**WHAT THIS TASK INVOLVES**
A faithful copy of every entry is the goal; keep the images out of it.

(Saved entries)
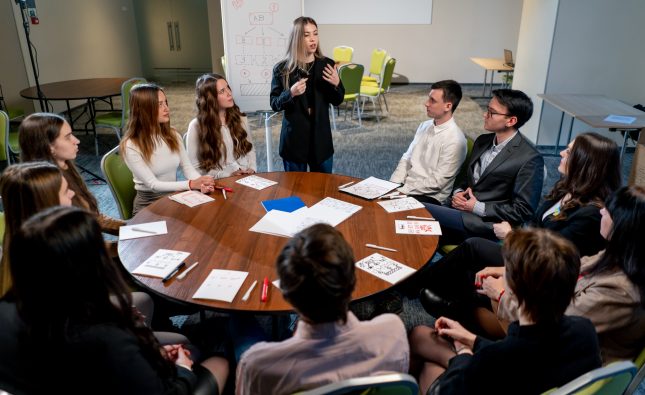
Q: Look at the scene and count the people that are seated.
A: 11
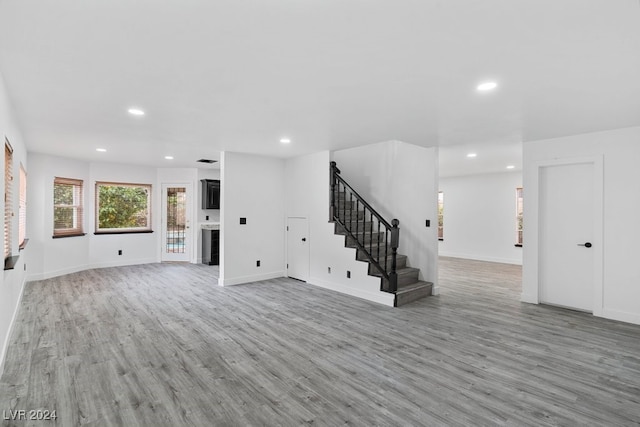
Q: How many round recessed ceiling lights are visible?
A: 7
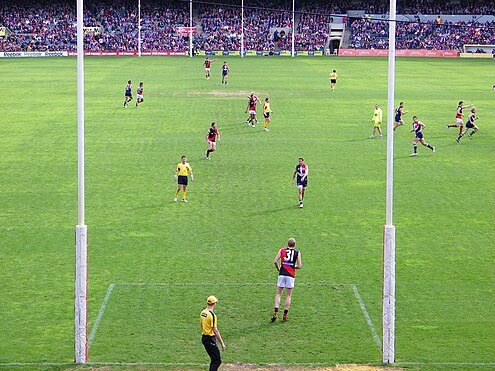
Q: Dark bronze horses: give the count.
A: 0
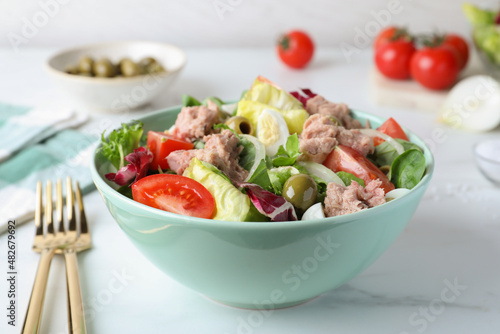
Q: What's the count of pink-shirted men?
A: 0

**TASK ANSWER**
Q: Look at the scene and count the people that are seated.
A: 11
Q: How many round recessed ceiling lights are visible?
A: 7
Q: Dark bronze horses: give the count.
A: 0
Q: What's the count of pink-shirted men?
A: 0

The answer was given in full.